#### Records contained in a dataset:
* * * * *
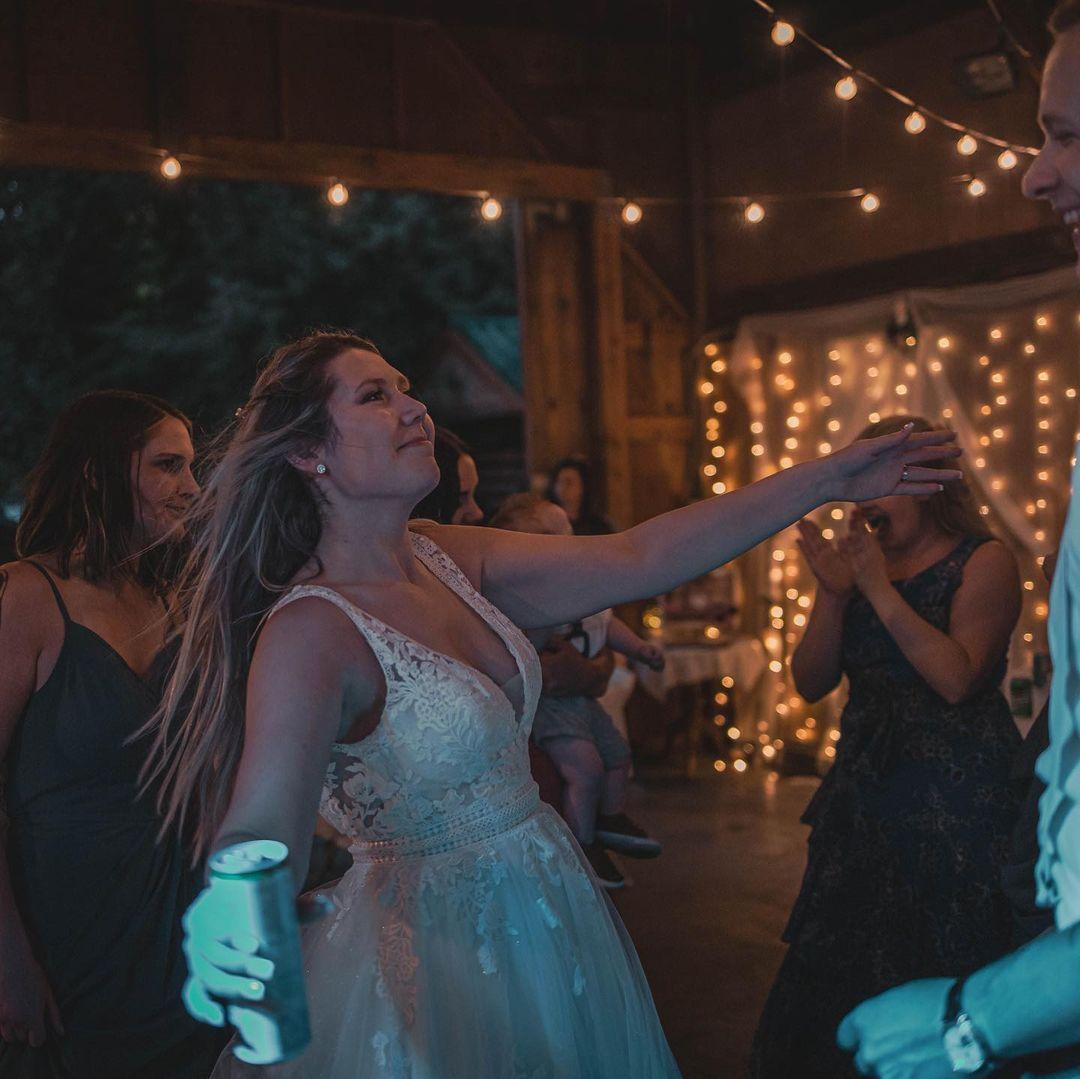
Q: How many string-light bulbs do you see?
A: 12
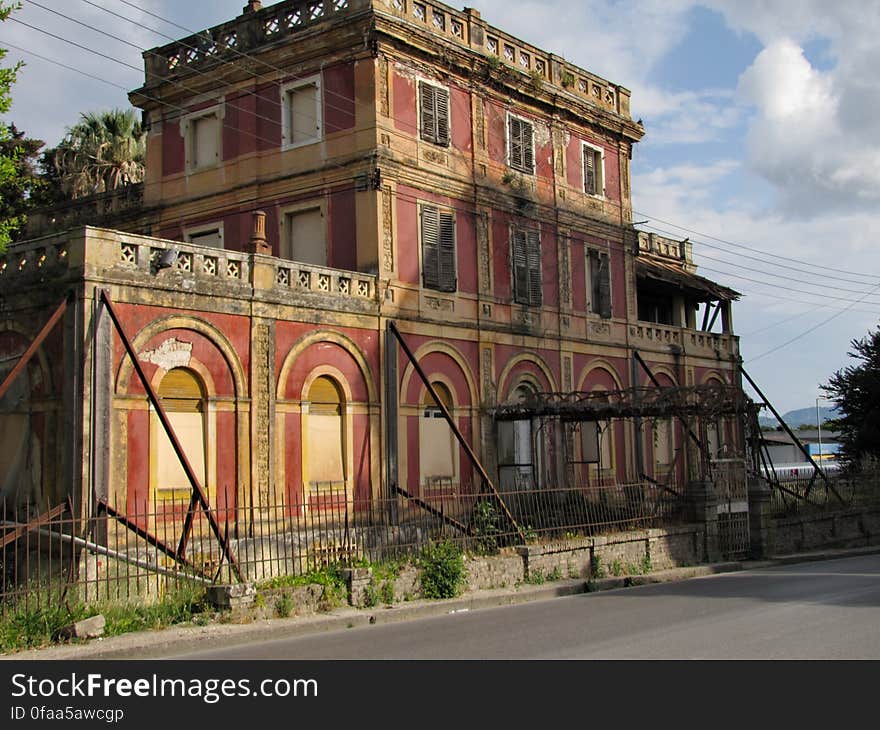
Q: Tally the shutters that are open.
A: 2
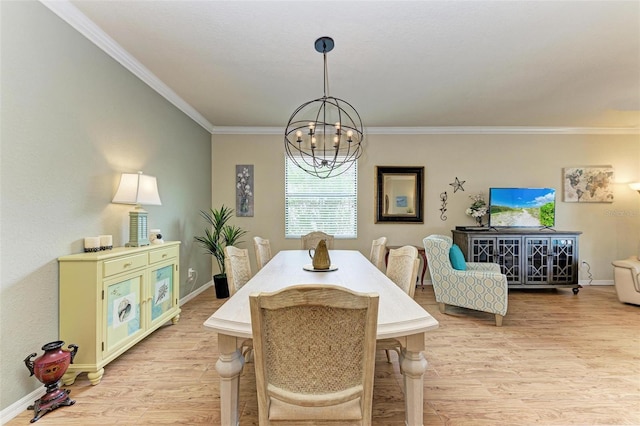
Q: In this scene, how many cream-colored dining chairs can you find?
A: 6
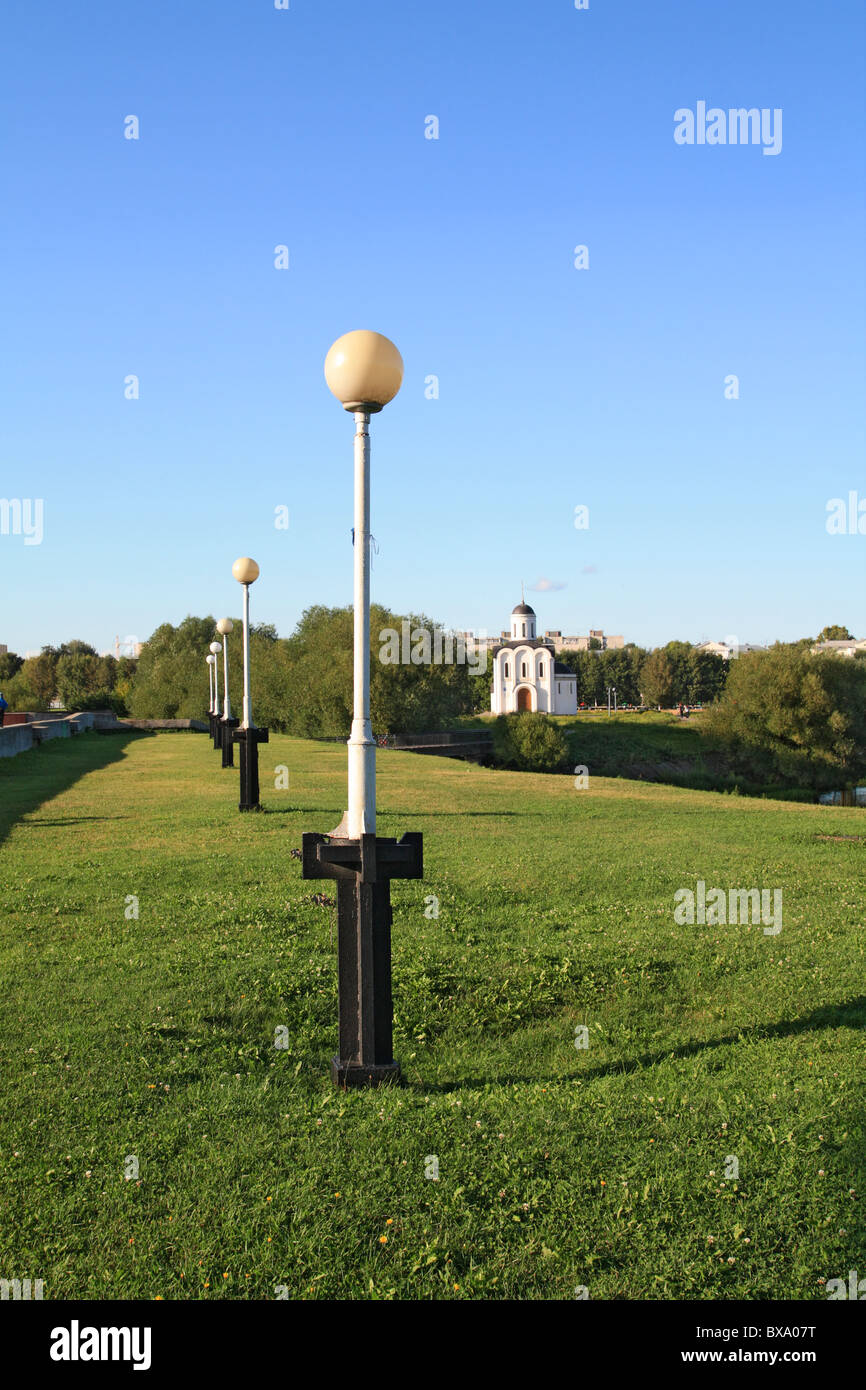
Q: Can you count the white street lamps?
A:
* * * * *
#### What is being asked:
Lines with the word "many" in them are the answer; report each one from the data.

#### Output for this task:
Q: How many string-light bulbs do you see?
Q: In this scene, how many cream-colored dining chairs can you find?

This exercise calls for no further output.